NO WRITER ATTRIBUTED

Above all other American universities Harvard has consistently been accorded both the opportunity and the honor of entertaining foreign students. During the three years existence of the British Commonwealth Fund, sixty-three Fellows have been sent to this country to study, ten of whom have elected to take up their academic pursuits in Cambridge. Next year four out of the twenty newly appointed Fellows will be in residence at the University for a period of two years.

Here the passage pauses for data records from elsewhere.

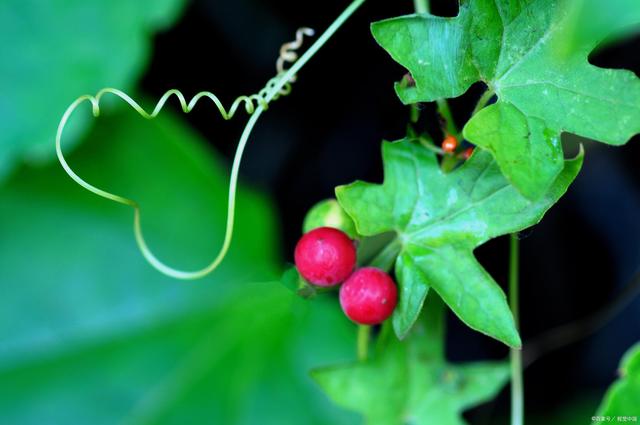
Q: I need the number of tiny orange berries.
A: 2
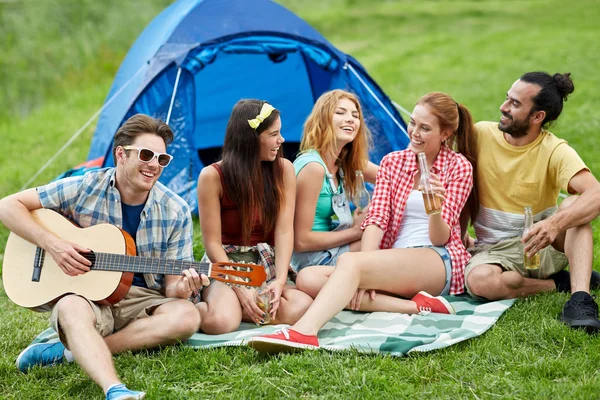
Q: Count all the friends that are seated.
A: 5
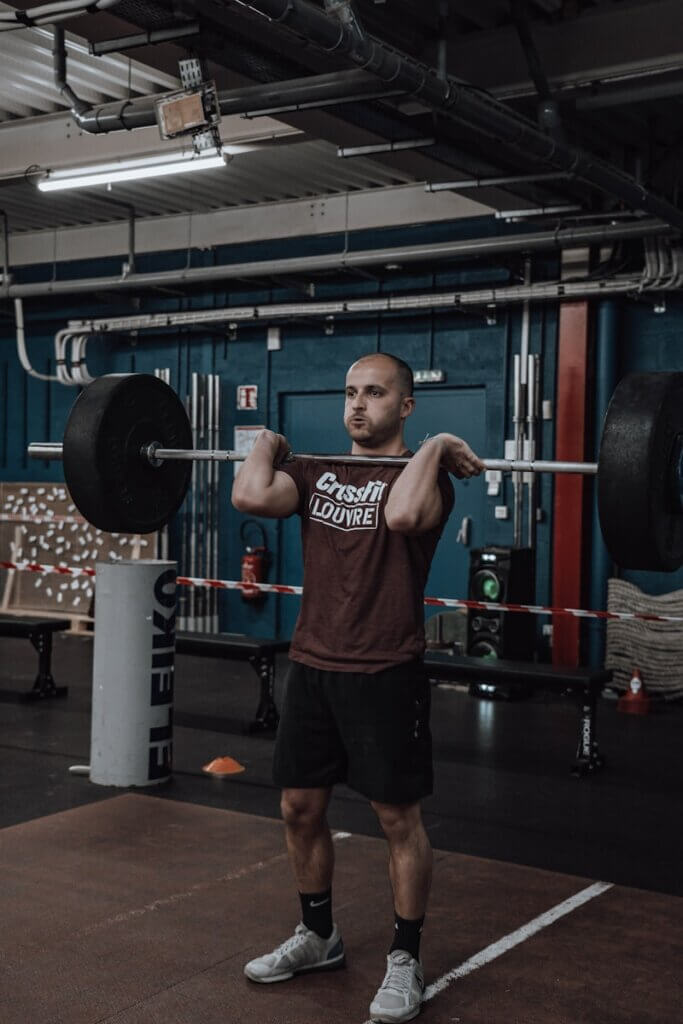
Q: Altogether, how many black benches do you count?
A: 3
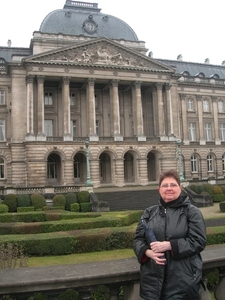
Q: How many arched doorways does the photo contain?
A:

Harvard offers much to the visiting student which is strictly scholastic in nature. These opportunities are of primary importance to the English scholars, but other elements of a more social nature must of necessity enter into the equation, if the visitors are to be accorded a full measure of welcome. Situated as it is in a great metropolitan center, the University too often relies on the undoubtedly amusing but nevertheless inhospitable attractions of the city to those who have come not only to enjoy Harvard's academic distinctions but also at least to peer into that illusory thing known as Harvard life. When they depart it is with kindly feelings toward Boston, and towards the scholastic facilities of the University but with a total ignorance of Harvard students as friends and companions.

It is not any lack of common interests which separates these visitors from their unofficial hosts. It is the absence of mutual meeting places where each can exchange views and opinions. Without instituting any network of formalisms, it might be possible to rearrange the situation so as to permit the guests to mingle with the members of the University on social terms. The advantages for both parties would certainly compensate for any labor necessary for such an innovation.